Brandenburg: Feuer unterm Dach

Am Morgen kamen die Dachdecker – dann brannte es im berühmten Hotel Bogota. Auch Wolfgang Joops Modeatelier nahm dabei Schaden

Stand:

Berlin - Löschschaum auf dem Boden, beißender Brandgeruch in der Luft, Touristen und Anwohner in Sorge: In dem Haus, in dem früher das bekannte Hotel Bogota residierte, stand am Freitag der Dachstuhl in Flammen. Gegen 10.30 Uhr waren die Beamten zur Charlottenburger Schlüterstraße 45 ausgerückt, tagsüber waren in Spitzen bis zu 70 Feuerwehrleute parallel im Einsatz. An denkmalgeschützter, historischer Stätte, die zu Jahresbeginn nach aufwändiger Sanierung gerade zu neuem Leben erwacht war.

So hat auch Designer Wolfgang Joop seine bisher in Potsdam ansässige Firma Wunderkind in dem sanierten Baudenkmal angesiedelt, und zwar in den Stockwerken vier und fünf, direkt unterm Dachstuhl.
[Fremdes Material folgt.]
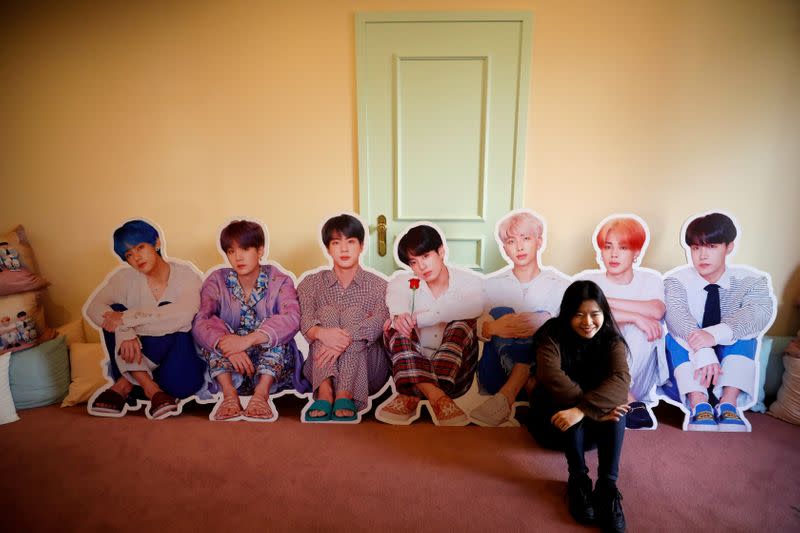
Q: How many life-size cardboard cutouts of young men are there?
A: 7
Studioleiter Christoph Becker sagte auf Anfrage dieser Zeitung, „die Dachdecker haben heute Morgen Bescheid gesagt, dass sie arbeiten und es laut wird“. Auf einmal habe der Dachdecker gesagt: „Es ist qualmig hier, wir müssen einen Spezialisten holen.“ Dann wurde der Schwelbrand entdeckt. „Es war erst mal nichts sichtbar. Dann ging es wahnsinnig schnell“, sagt der Studioleiter. Ein Sprecher der Berliner Feuerwehr bestätigte, dass das Feuer offenbar durch die Bauarbeiten ausgelöst worden war. Den genauen Hergang werden Kripo-Ermittler klären.
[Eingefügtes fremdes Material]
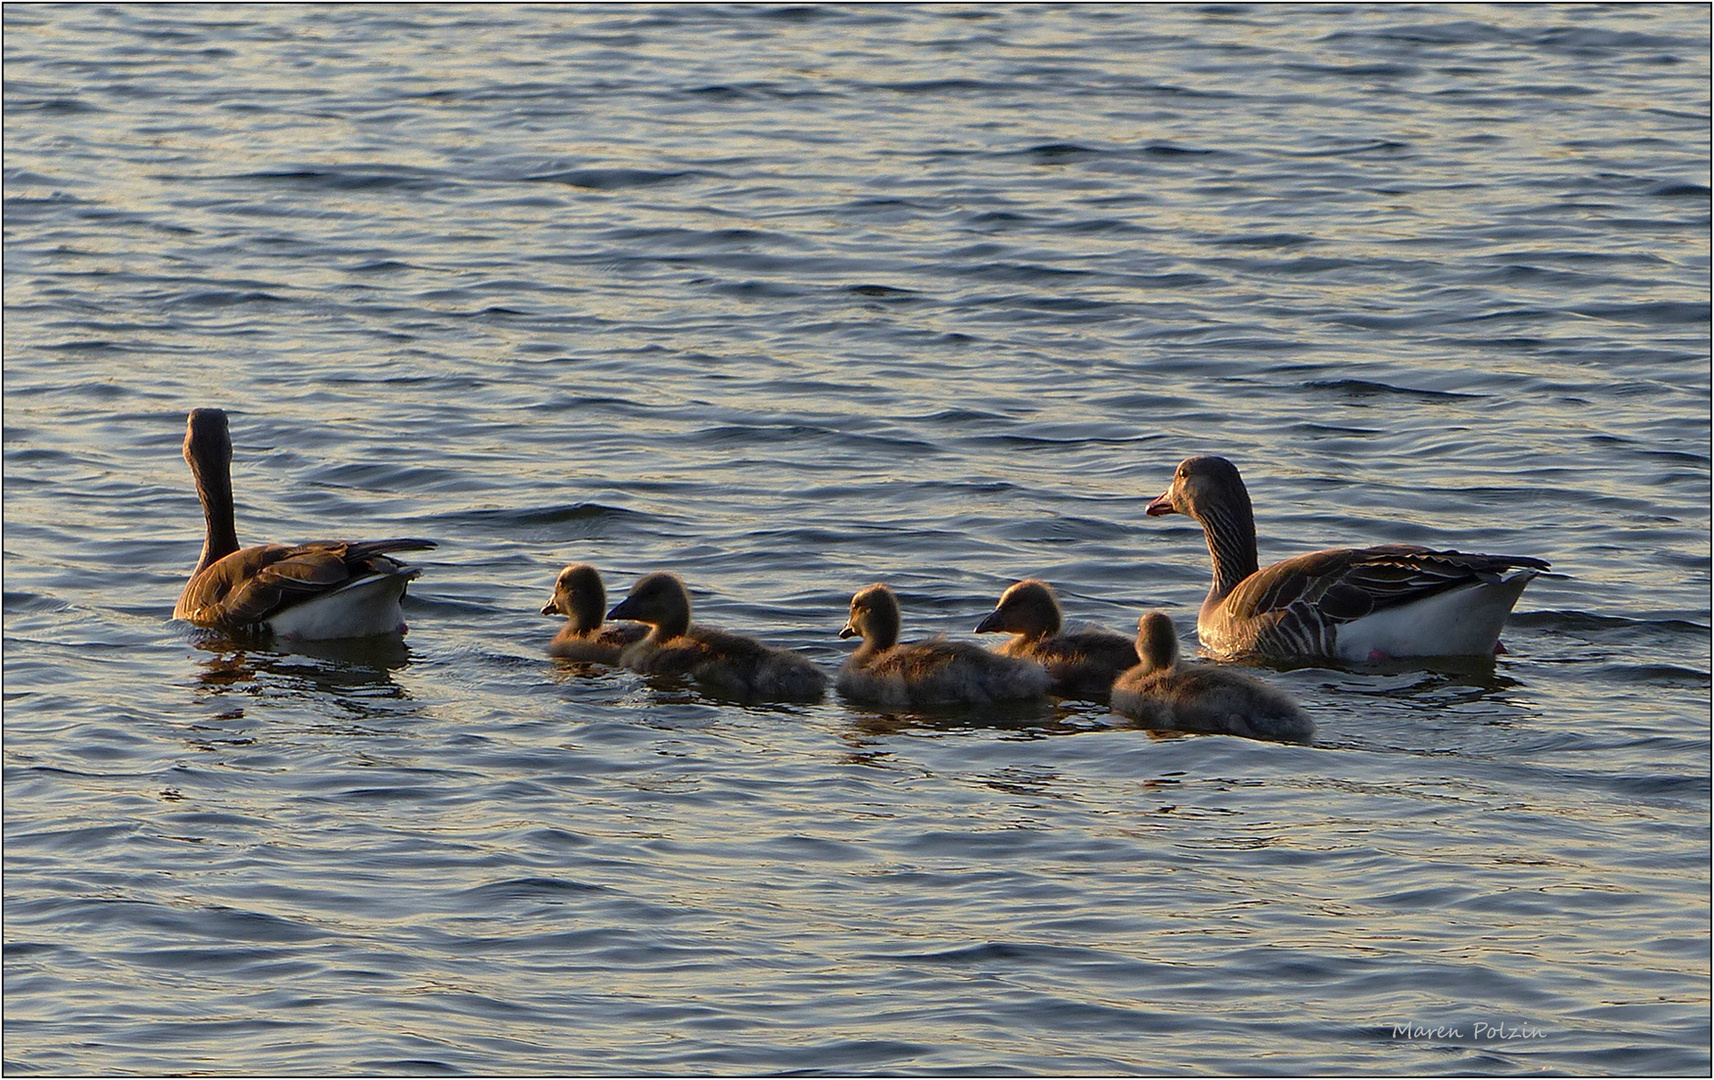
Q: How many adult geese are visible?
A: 2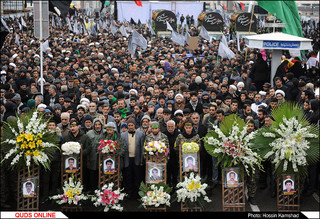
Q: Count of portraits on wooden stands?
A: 7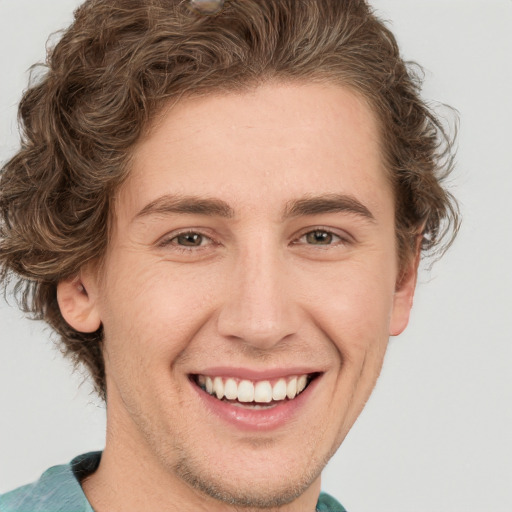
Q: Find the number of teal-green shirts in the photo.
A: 1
Was den Schaden betrifft, sagte Christoph Becker am Freitag: „Bisher sind zum Glück nur Nähmaschinen betroffen, die im Atelier stehen. Das Herzstück der Firma Wunderkind ist nicht betroffen, die Sommer-Kollektion 2017 und Skizzen von Wolfgang Joop sind zum Glück im linken Gebäudeteil.“ Allerdings waren am Freitag bis Redaktionsschluss dieser Ausgabe langfristige Schäden noch nicht absehbar, etwa durch den intensiven Brandgeruch oder Wasserschäden. Für den Abend war eine Begehung angesetzt.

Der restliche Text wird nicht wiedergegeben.